- Task item -
Report every line of the records that includes the word "Give".

- Extracted records -
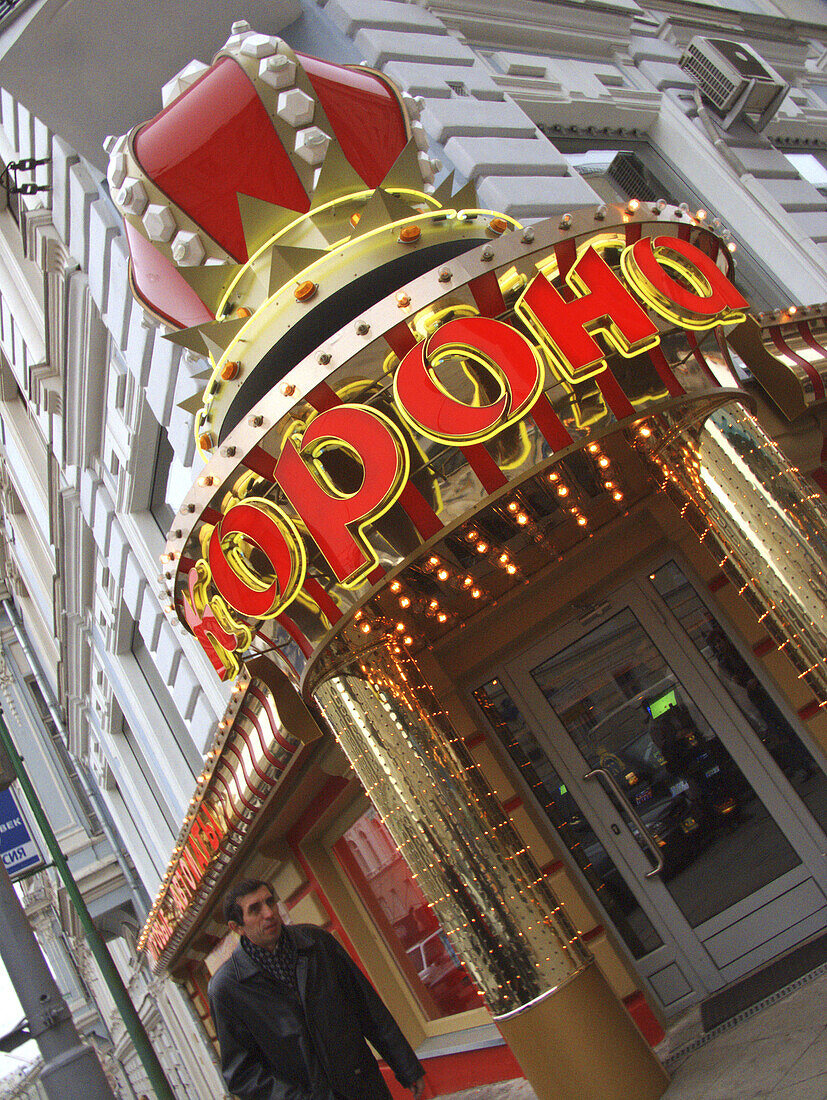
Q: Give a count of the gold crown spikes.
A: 12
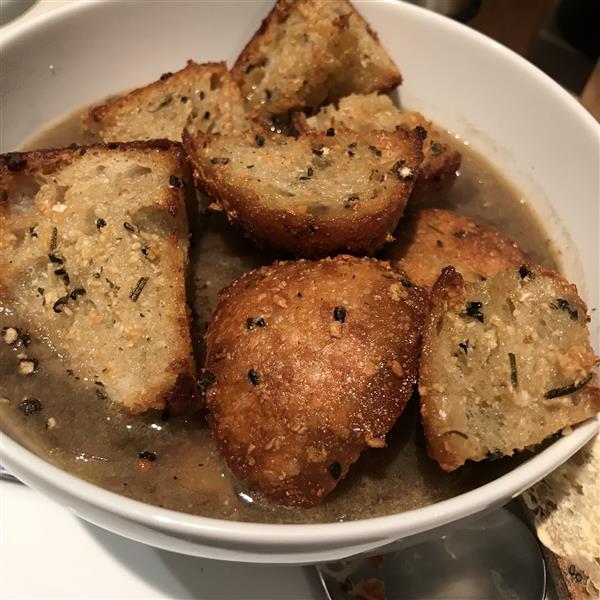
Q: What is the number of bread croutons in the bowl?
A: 8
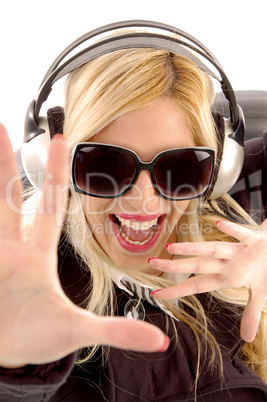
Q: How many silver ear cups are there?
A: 2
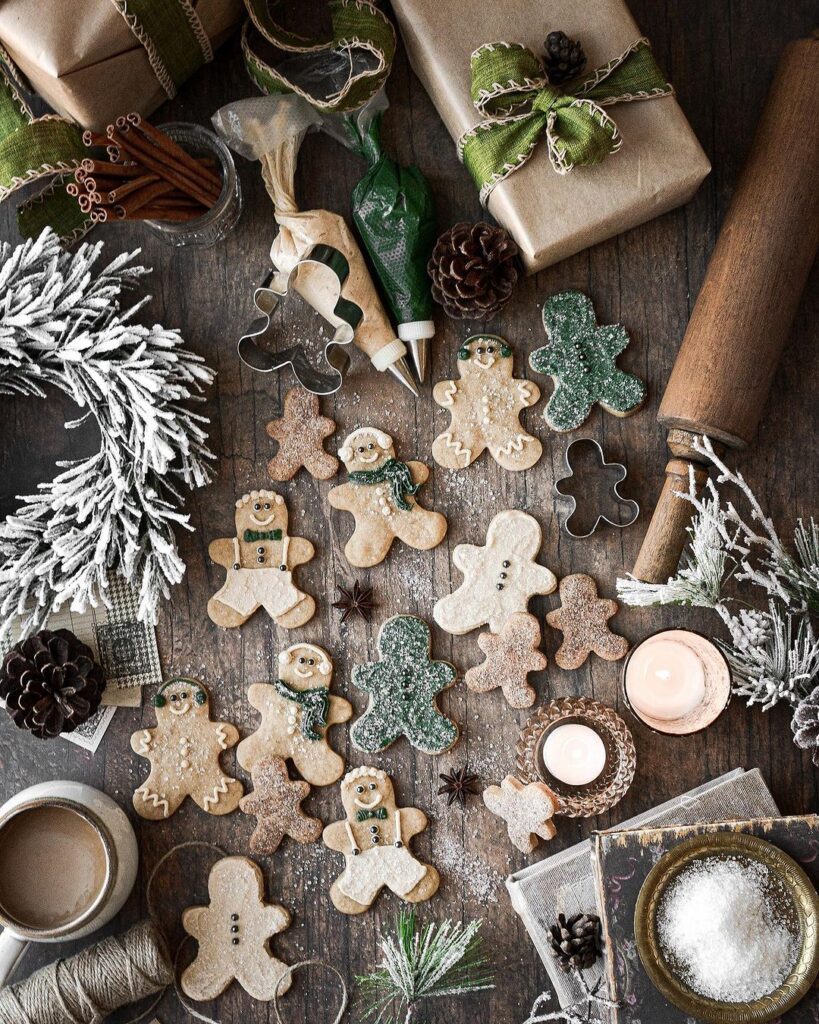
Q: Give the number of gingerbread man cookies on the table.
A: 15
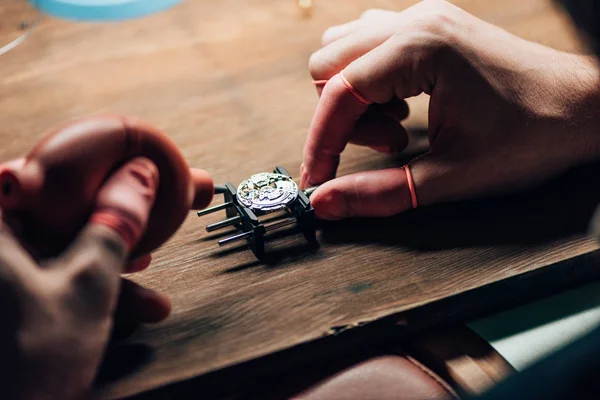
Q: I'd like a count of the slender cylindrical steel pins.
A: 3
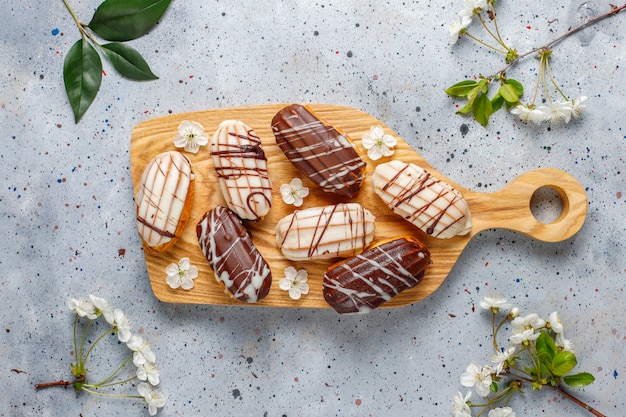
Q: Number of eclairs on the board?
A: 7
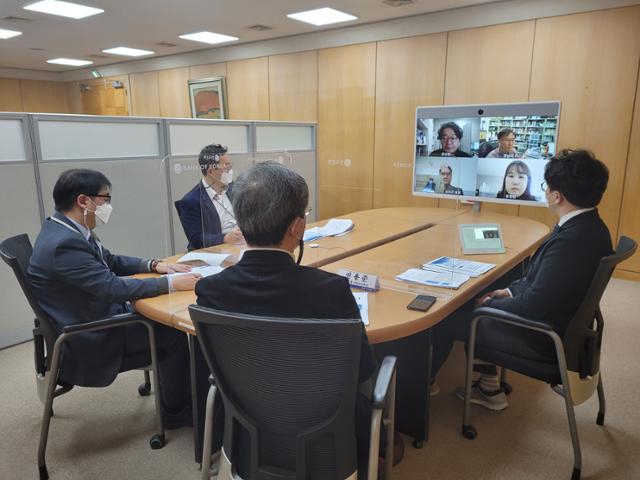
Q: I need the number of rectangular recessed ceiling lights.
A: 6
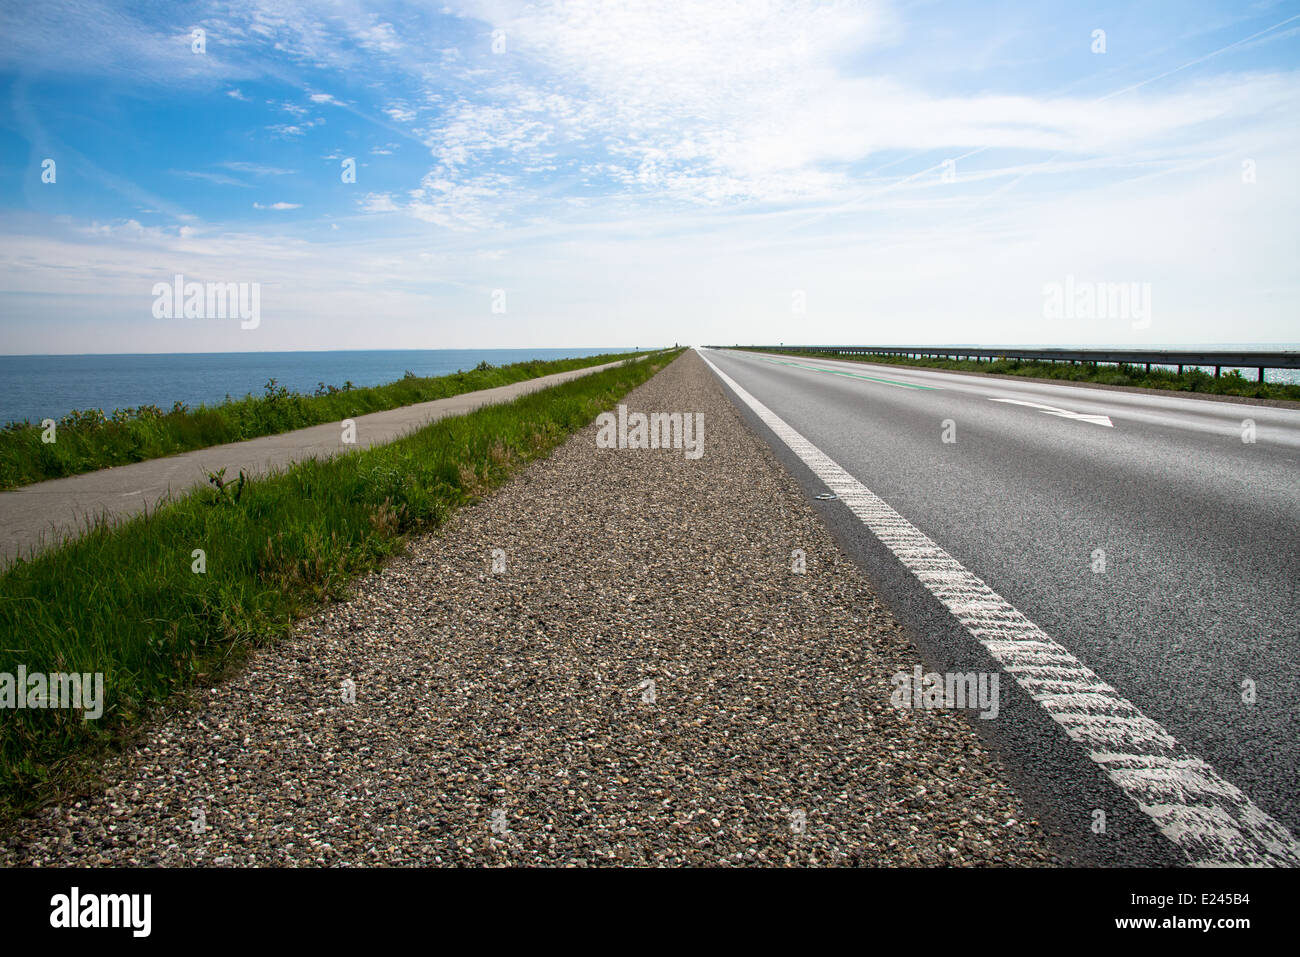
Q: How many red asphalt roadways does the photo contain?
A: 0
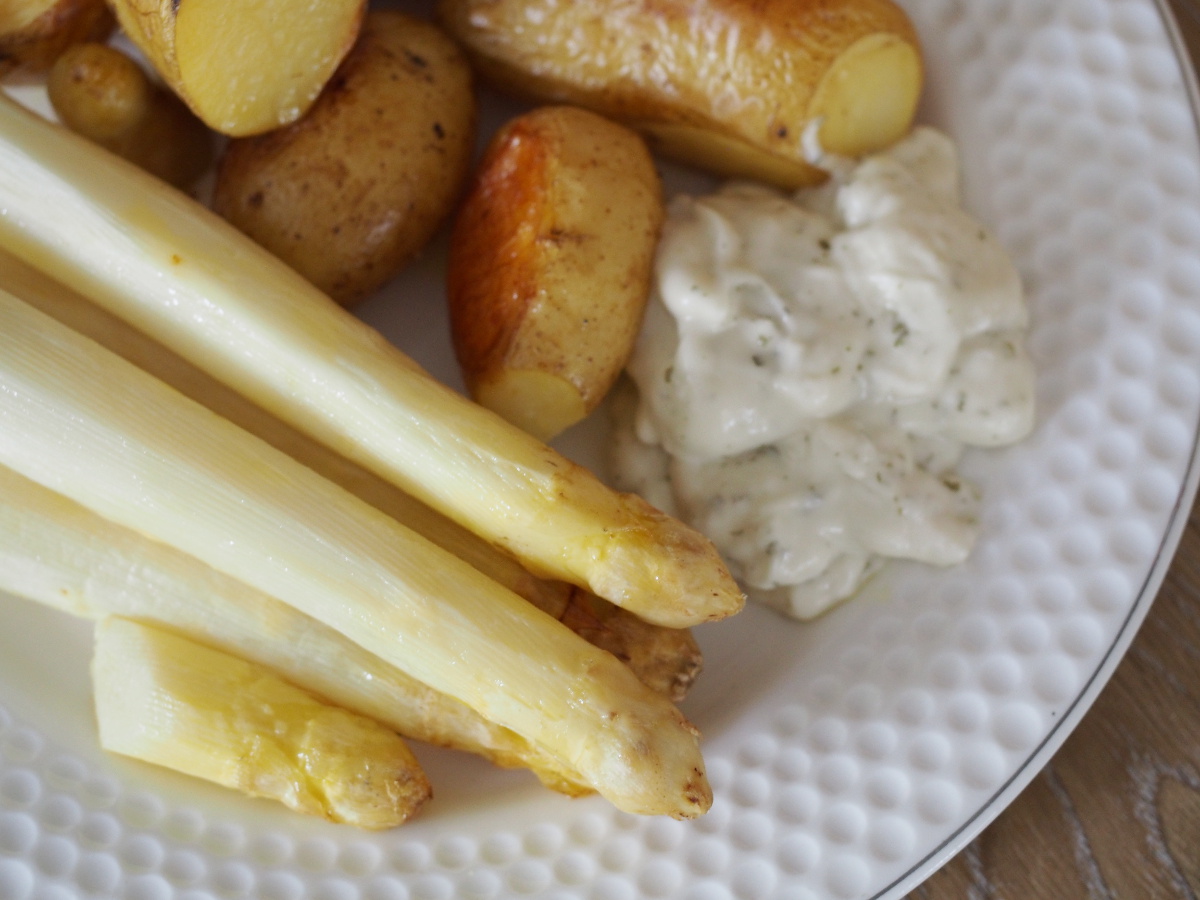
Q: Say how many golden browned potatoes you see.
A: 6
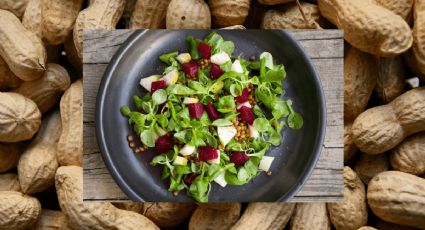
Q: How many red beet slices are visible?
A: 12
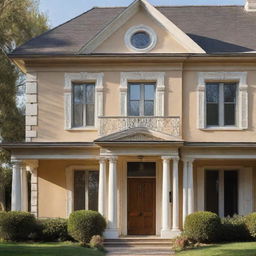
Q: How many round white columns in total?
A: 8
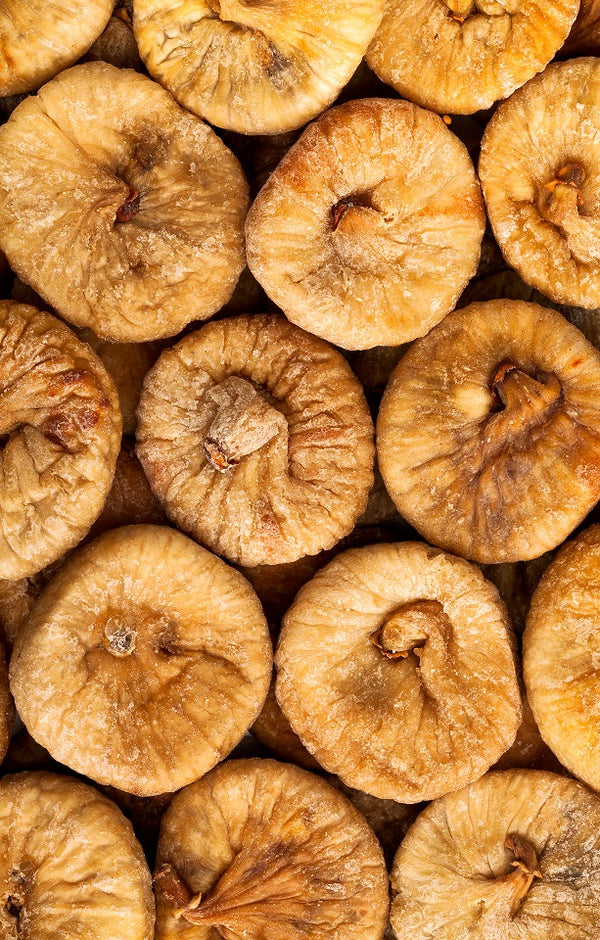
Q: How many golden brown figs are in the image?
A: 15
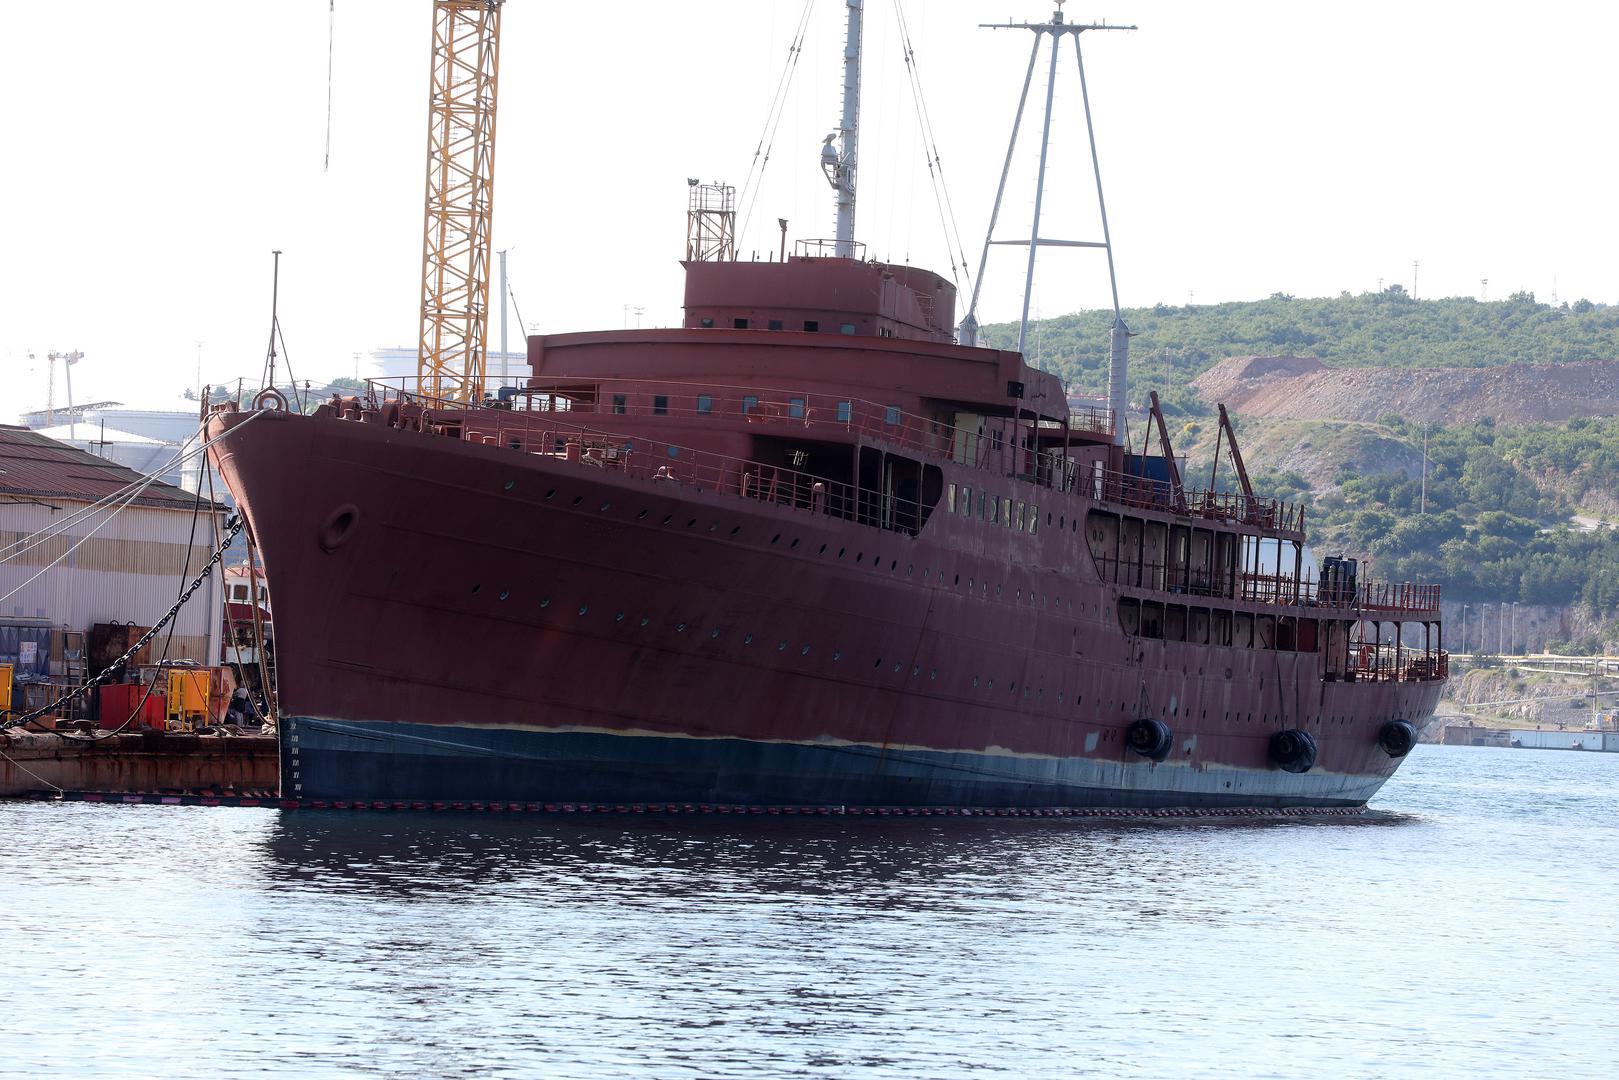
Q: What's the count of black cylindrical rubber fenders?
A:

- Expected answer -
Q: Give a count of the gold crown spikes.
Q: Give the number of gingerbread man cookies on the table.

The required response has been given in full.